» **Action item**
Read the data, and whenever a line holds the word "many", report that line.

» **Record extracts**
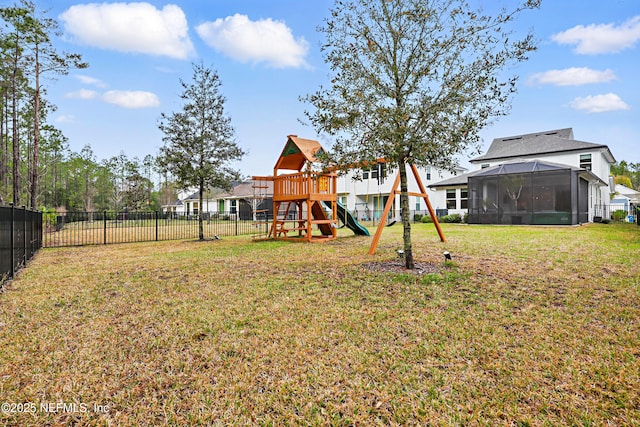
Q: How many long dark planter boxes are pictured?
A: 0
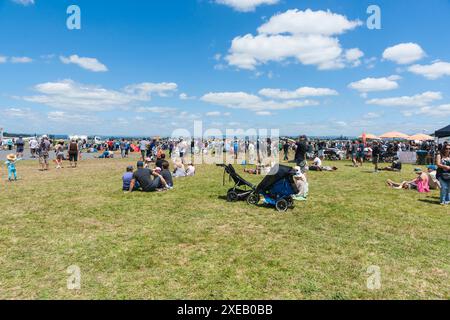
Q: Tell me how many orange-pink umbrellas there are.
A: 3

...

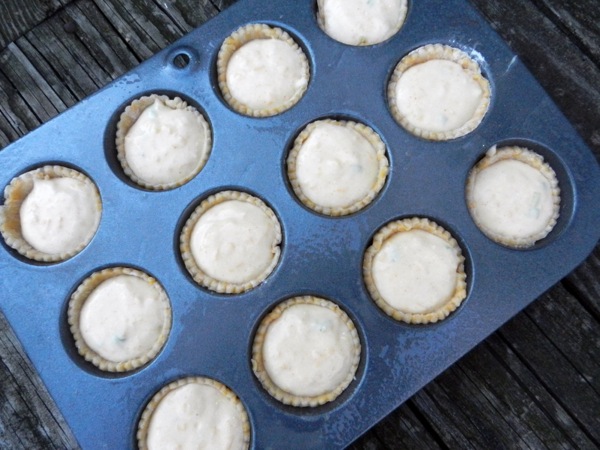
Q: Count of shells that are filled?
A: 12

» **Task answer**
Q: How many long dark planter boxes are pictured?
Q: Tell me how many orange-pink umbrellas there are.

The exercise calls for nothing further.